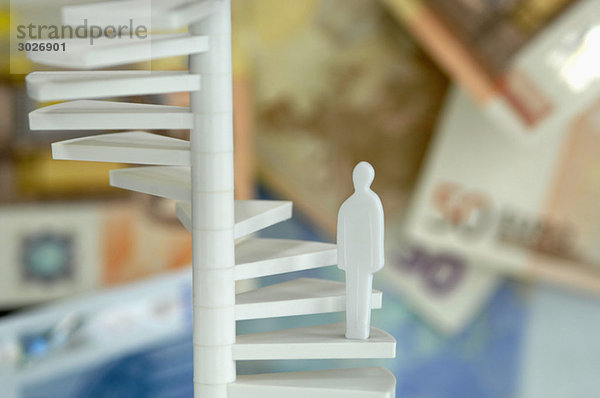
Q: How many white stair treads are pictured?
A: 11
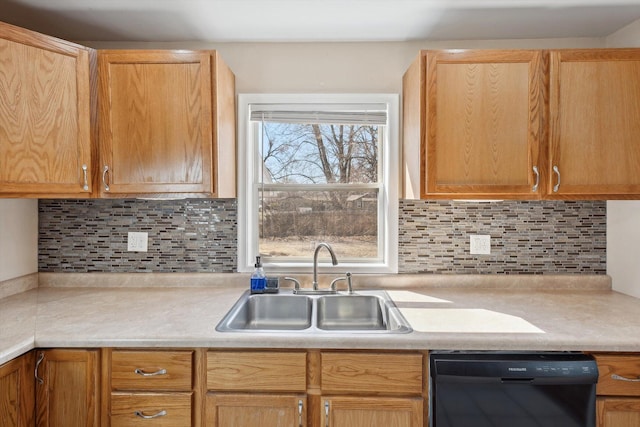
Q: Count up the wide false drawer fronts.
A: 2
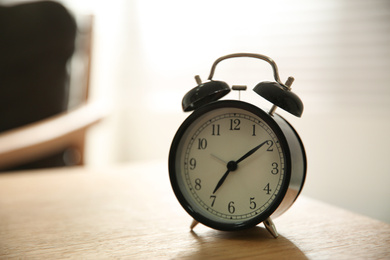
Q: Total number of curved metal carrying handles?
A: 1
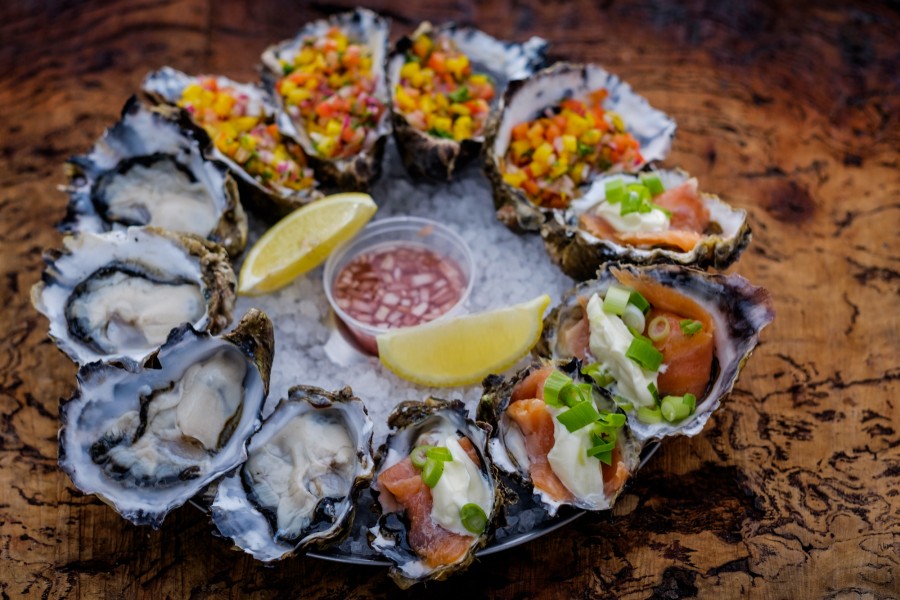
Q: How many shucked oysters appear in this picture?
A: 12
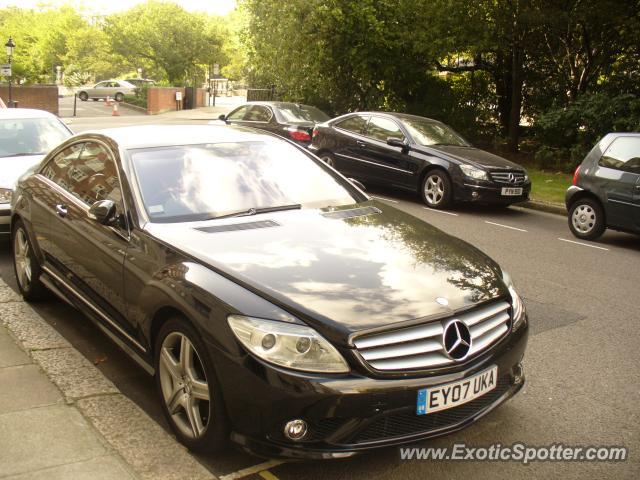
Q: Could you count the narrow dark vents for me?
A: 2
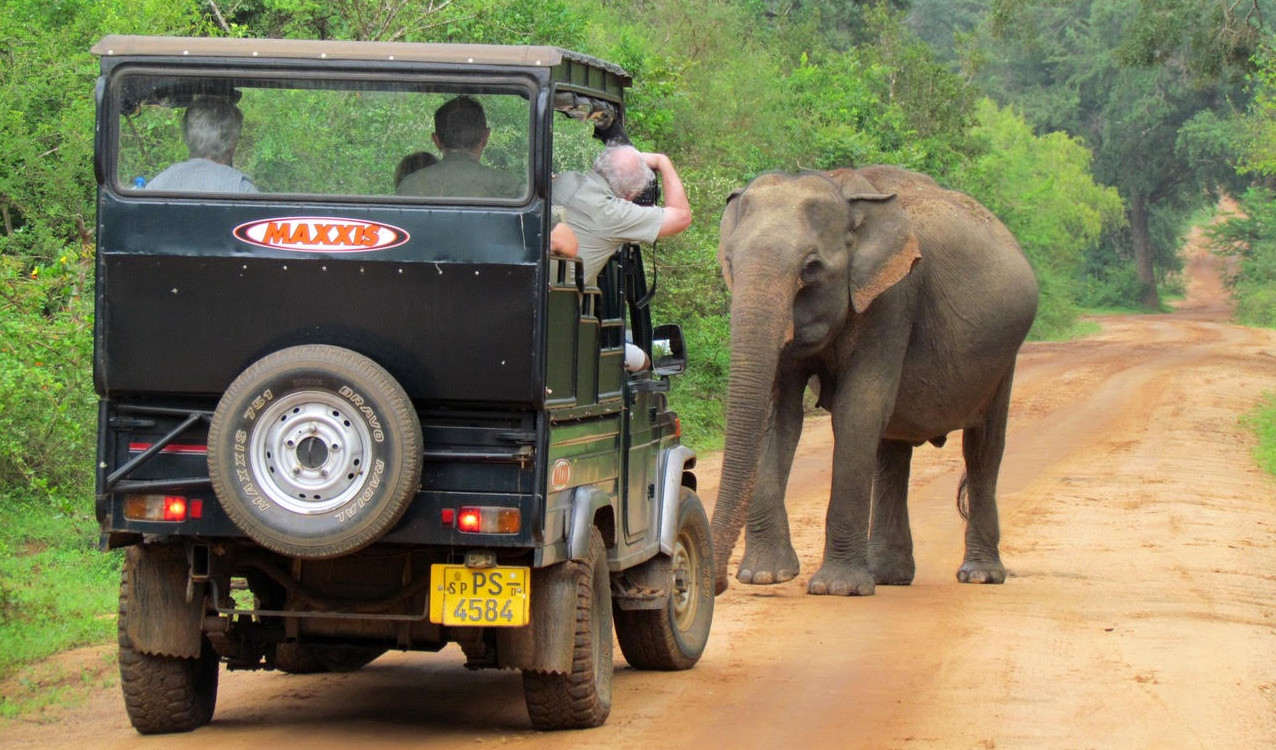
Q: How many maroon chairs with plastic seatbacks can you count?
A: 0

» PROBLEM DESCRIPTION
Except for pictures, copy the records above exactly.

» SOLUTION FOR THIS PROBLEM
Q: How many white stair treads are pictured?
A: 11
Q: Count up the wide false drawer fronts.
A: 2
Q: Total number of curved metal carrying handles?
A: 1
Q: How many shucked oysters appear in this picture?
A: 12
Q: Could you count the narrow dark vents for me?
A: 2
Q: How many maroon chairs with plastic seatbacks can you count?
A: 0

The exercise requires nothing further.